A painful blow to his side suffered during the game didn't make burrowing out of his tight equipment any easier.
The tattooed Argonaut all-purpose receiver took his lumps in a disappointing 39-28 loss to the Saskatchewan Roughriders at the Rogers Centre on Thursday night that dropped the Grey Cup champions to 1-2-0 on the season.
There was the play that knocked the wind out of him. Then Owens was victimized by a late hit late in the second quarter on a kickoff return that produced an unnecessary roughness flag near the Saskatchewan bench. The irate Hawaiian got up pointing his finger and found himself facing a posse of Riders before some teammates rushed back to even up the numbers.
"I don't know what he did, but it was it was extra. But that's Diamond Ferri," Owens said, referencing the Riders linebacker called on the play. "That's what he does. He's been doing it his whole career. You love his tenacity when you're on his team but you hate all the extra stuff when you're not on his team.
"I was with him in Montreal so I understand his type of play. Don't get me wrong, he's a good football player. And I'm not just pointing, singling him out. There was some jawing going back and forth. Like I said out there on the field after the game, I'm all for good hard-nosed football, I'm down with that. But when you start doing extra stuff, that just pisses me off."
Was it dirty, he was asked?
"It is what it is," Owens replied. "I'm not going to call anyone dirty. They're going to play to the whistle, they're going to do what they feel is necessary to get the job done, to finish the play."
Both teams drew penalties and fingers can be pointed both ways. Toronto earned 11 flags for 68 yards while Saskatchewan — which improved to 3-0-0 on the season — was penalized nine times for 79 yards.
There were late hits, high hits and horse-collar tackles. It was a tough night to be a receiver with Owens and Toronto teammates Dontrelle Inman and Andre Durie needed attention as the game wore on.
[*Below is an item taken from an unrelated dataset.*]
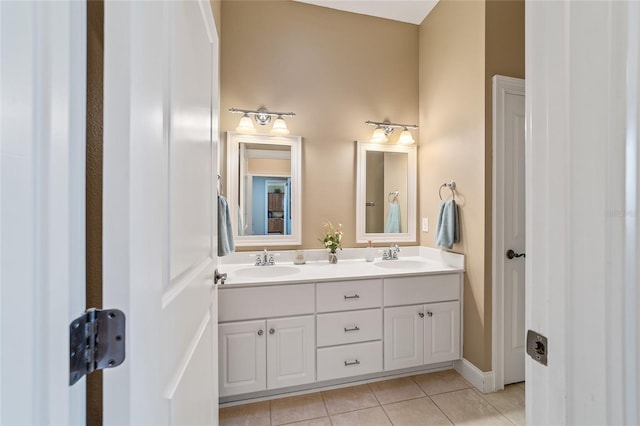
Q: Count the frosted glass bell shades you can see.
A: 4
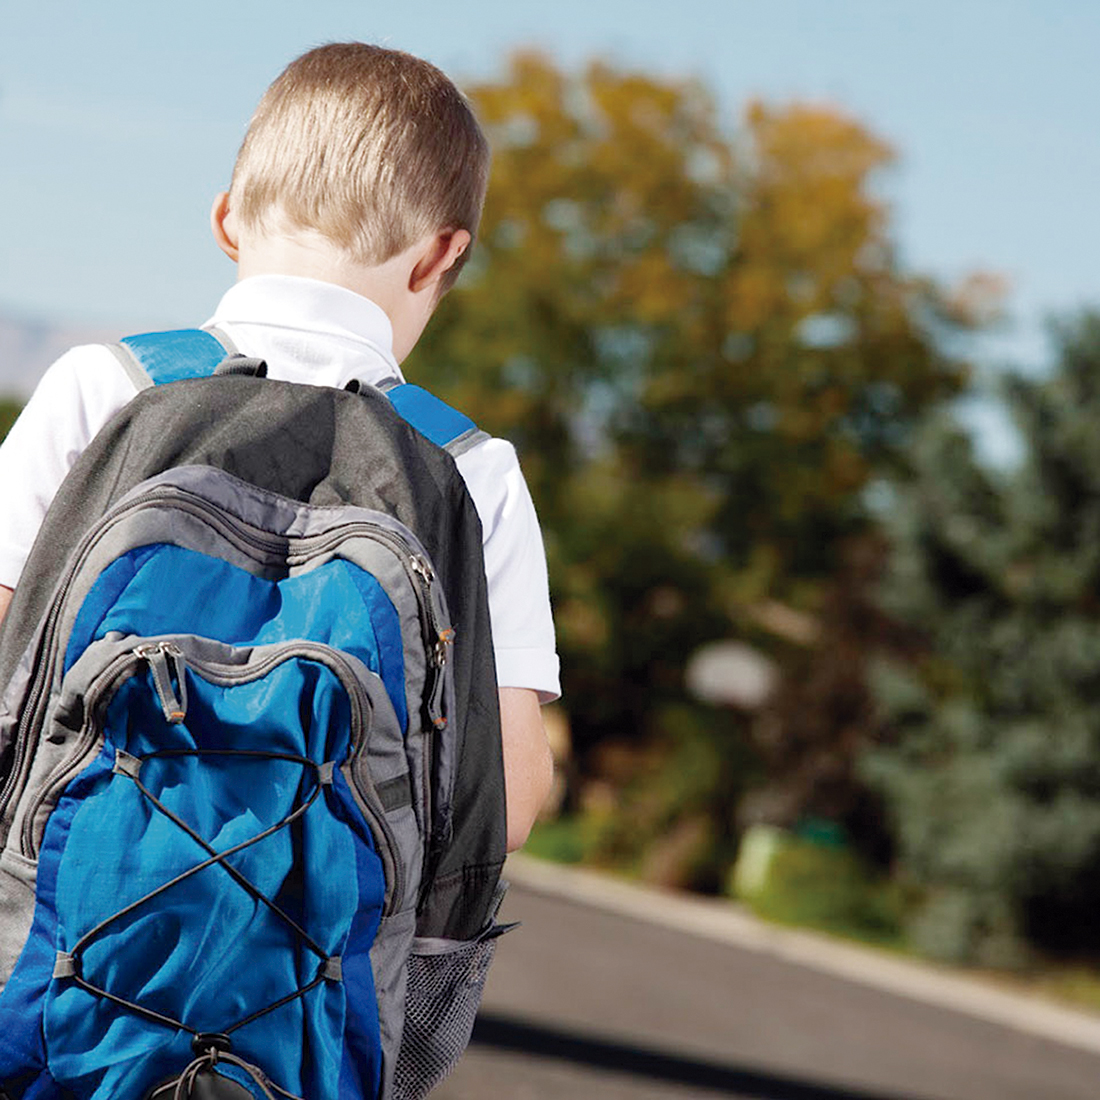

Owens said he had to be better in the return game, to provide his team improved field position.
But the stats sheets suggests he played his part: eight catches for 85 yards, five kickoff returns for 102 yards and four punt returns for 19 yards.
One thing he was sure off. The five-foot-eight 180-pounder will wake up hurting.
"The first three weeks were three physical weeks," he said of games against Hamilton, B.C. and Saskatchewan.
As is his want, Argos coach Scott Milanovich wanted to see the film before passing too much judgment. But he allowed more work was needed.
"We've played three very good teams," he said. "Saskatchewan's a good team. They deserved to win tonight. But we've been here before. Our guys will be just fine. They'll rally and continue to go to work and will improve over the course of the season."
While the Argo offence struggled in the second quarter to string a drive together, its defence was burned for two big pass plays to Taj Smith — 61 and 70 yards around either side of halftime.
Quarterback Ricky Ray, who competed his first 12 pass attempts, sat glumly at his locker despite having completed 27 of 37 passes for 334 yards and two TDs.
The Argos, he said, weren't doing enough of the little things that have to be done.
"Any time you lose, you're so down and frustrated. All the plays are going through your mind on what you could have done better," he acknowledged. "That's what Coach (Milanovich) reminds us. It's a long season. It's 18 games and if you get down too much, let things lingers, that's when bad things are going to start happening."